Chapter 7 covers the issue of the “semiattached” figure. Huff describes this in statistics as a situation in which one issue is demonstrated, but the results are used to prove another semi-related—or completely unrelated—thing.
Huff begins the chapter with a simple example of accomplishing the semiattached figure. A test is done in a laboratory that gives accurate and demonstrable results. When publishing the data, however, the person doing so links it to health benefits that cannot be proven. Huff continues by providing more examples, such as that of a hypothetical poll made to disprove racial prejudice. The poll actually measured the prejudice but could be spun to present the desired results. He follows with examples from advertising, including advertising cigarette brands by how many doctors smoke them or an electric juicer that used an irrelevant comparison to make its claims.
The following section continues the thread by examining the statistics of accidents. Here, Huff focuses on the issue of proportions when looking at statistical results. For example, he notes that more accidents are reported in certain types of weather or times of day, but this result is not because they are more dangerous; instead, more people are traveling under those circumstances than otherwise.

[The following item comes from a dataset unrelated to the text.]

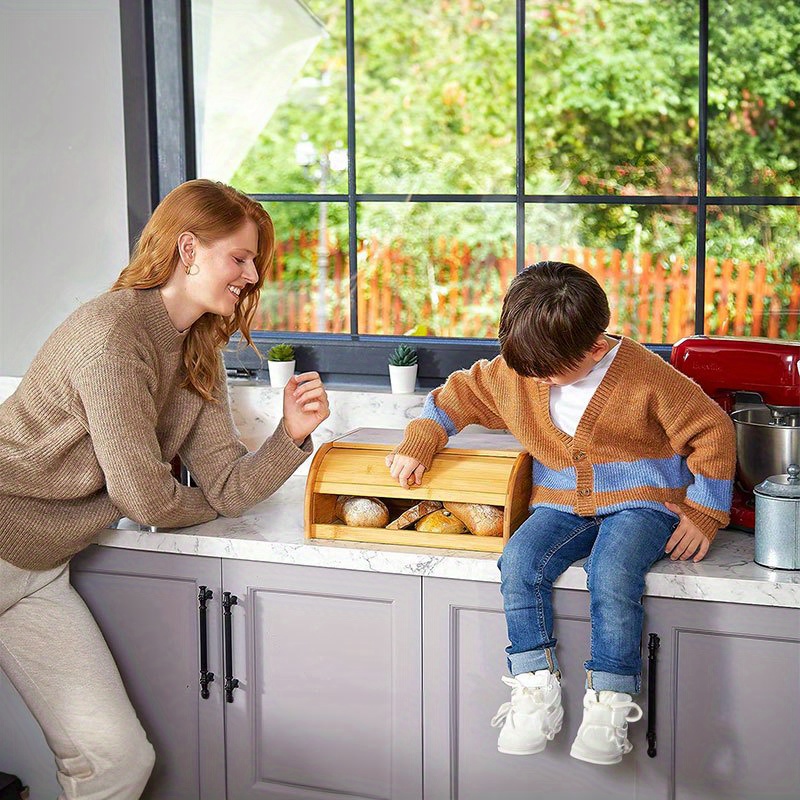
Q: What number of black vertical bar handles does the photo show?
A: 3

Using this higher base number without considering the proportion is another example of semiattachment.
Huff continues by talking about other ways of creating semiattached figures. The main one, he says, is done by connecting “two things that sound the same but are not” (82). Minor complaints are used as evidence of total opposition, for example. The trick can also describe numbers, such as earnings, that appear too high.

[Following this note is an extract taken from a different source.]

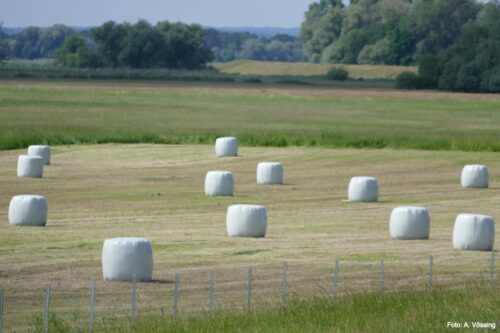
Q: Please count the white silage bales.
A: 12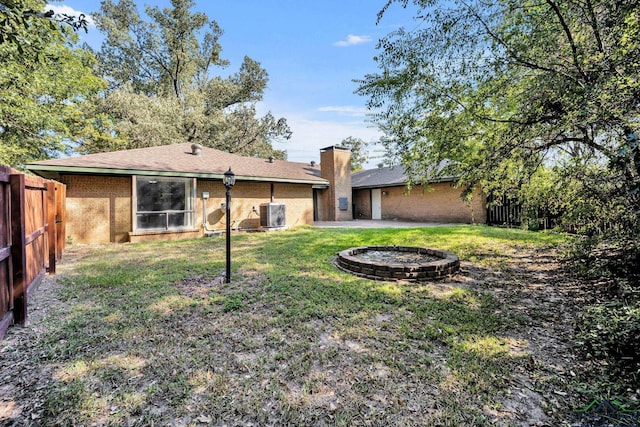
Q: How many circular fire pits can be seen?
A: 1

The following section concerns unintentional examples of semiattachment. Huff says that issues with the source can create statistical results that don’t match reality. One location might underreport an illness, for example, or a comparison of groups might fail to consider outside variables. Huff compares this to “before” and “after” photographs that show a transformation in a person or a place when other changes, such as lighting or other visual tricks, created the desired results, rather than the advertised factor.

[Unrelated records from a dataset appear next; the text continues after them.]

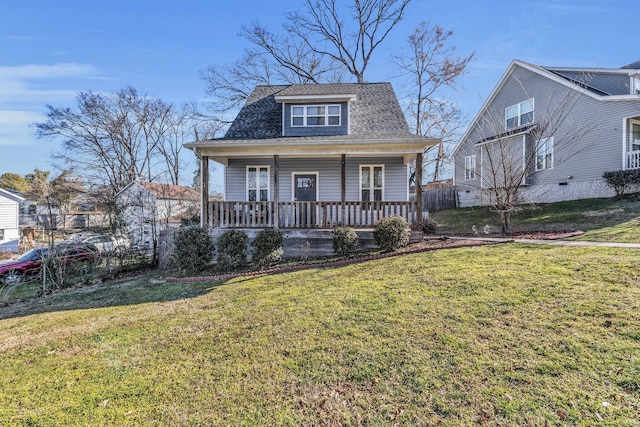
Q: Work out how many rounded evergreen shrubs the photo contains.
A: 5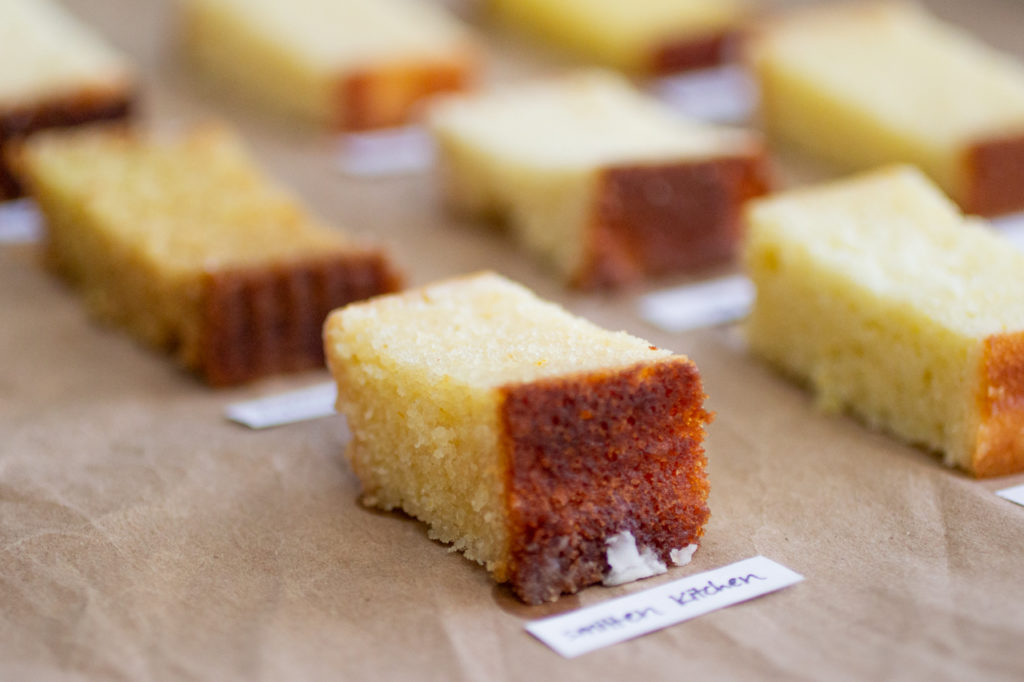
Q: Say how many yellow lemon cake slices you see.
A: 8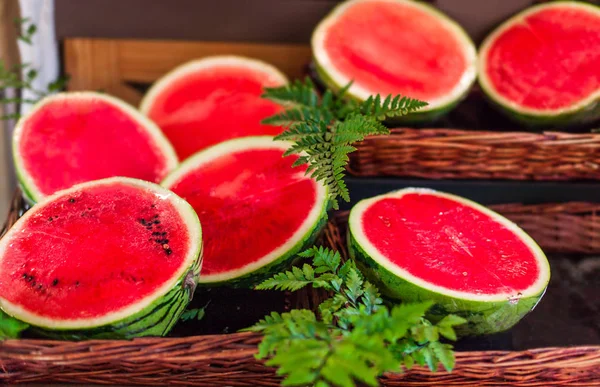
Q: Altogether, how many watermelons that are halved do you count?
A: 7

This chapter shifts from issues with how statistics are visually represented to other problems with their presentation. The problem stems from using good statistical data to prove something unrelated to them. For these results, deception comes from tricks in presenting statistics or misleading language. This again underscores The Importance of Critical Thinking, as deceptive presentations of statistics require readers to carefully review the data and identity where the results do not match up or otherwise don’t make sense. Because this is also a chapter on the presentation of statistics, Huff picks apart the language used for misdirection in cases of semiattachment. Claims of a product’s effectiveness could be compared to an irrelevant factor, which is made to look better by carefully omitting the reality of said comparison. In the case of accident statistics, the comparisons fail to account for the size of the populations being compared. Huff also warns against information masquerading under other names to conceal their nature, mainly concerning numbers.
Huff returns to the issue of racism with one of the examples in this chapter. He notes that racist people tended to report that Black individuals had better job opportunities than they actually did. Biased reporting, rooted in the racism of the people polled, could be spun to support their goal of demonstrating an absence of discrimination. Huff published How to Lie with Statistics the same year that the Supreme Court ruled educational segregation unconstitutional in Brown v. Board of Education and one decade before the passing of the Civil Rights Act.